In the present work, a two-dimensional model of electrokinetic desalination process of a brick wall is discussed. In the modeled system, the reactive flow of ionic and non-ionic species is described taking into account the transport phenomena and the chemical and electrochemical interactions affecting the different species in the system as well as the solid matrix. The transport process is modeled by finite elements integration of the strongly coupled Nernst-Planck-Poisson system of equations. A mass balance equation, for each chemical species included in the system, is considered. The flux term of the continuity equation takes into account the contribution of the different transport terms: the diffusion, the electromigration and the electroosmosis. The electrical potential is calculated from the global charge balance by the use of the Poisson’s equation of electrostatics, which completes the equation system [3].

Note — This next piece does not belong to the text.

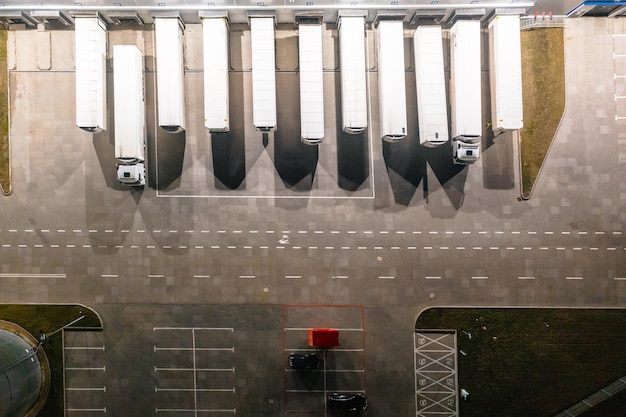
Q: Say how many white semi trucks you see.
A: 11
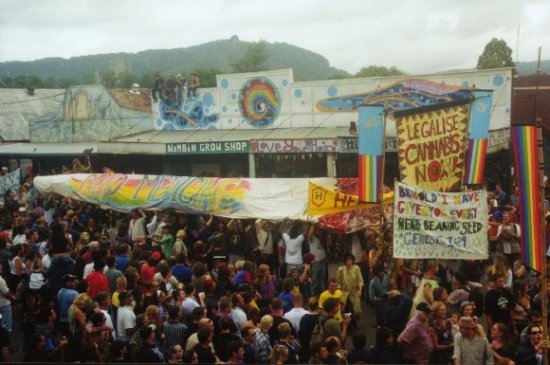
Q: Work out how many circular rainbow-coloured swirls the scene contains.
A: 1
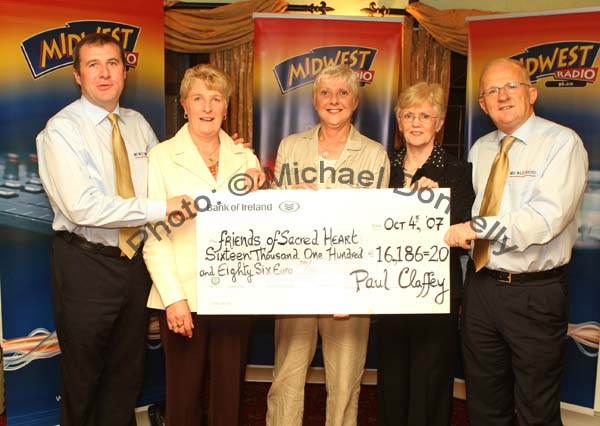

Depending on the concentration and nature of the species in the vicinities of the electrodes, the competition of different electrochemical reactions is considered. In addition to this, a set of feasible chemical equilibrium reactions is defined, and the chemical equilibrium state is assured in any position of the domain during the complete transport process. A line search Newton-Raphson method that iterates on the extents of the reaction is used for this chemical equilibrium model.

Results from simulations of test examples are presented. The brick wall is considered initially contaminated with different combination of salts in the pore solution, and the electrodes placed in the same surface of the wall. Profiles of the target species are obtained, as well as theoretical conductivity and the ionic current in the domain during the desalination process.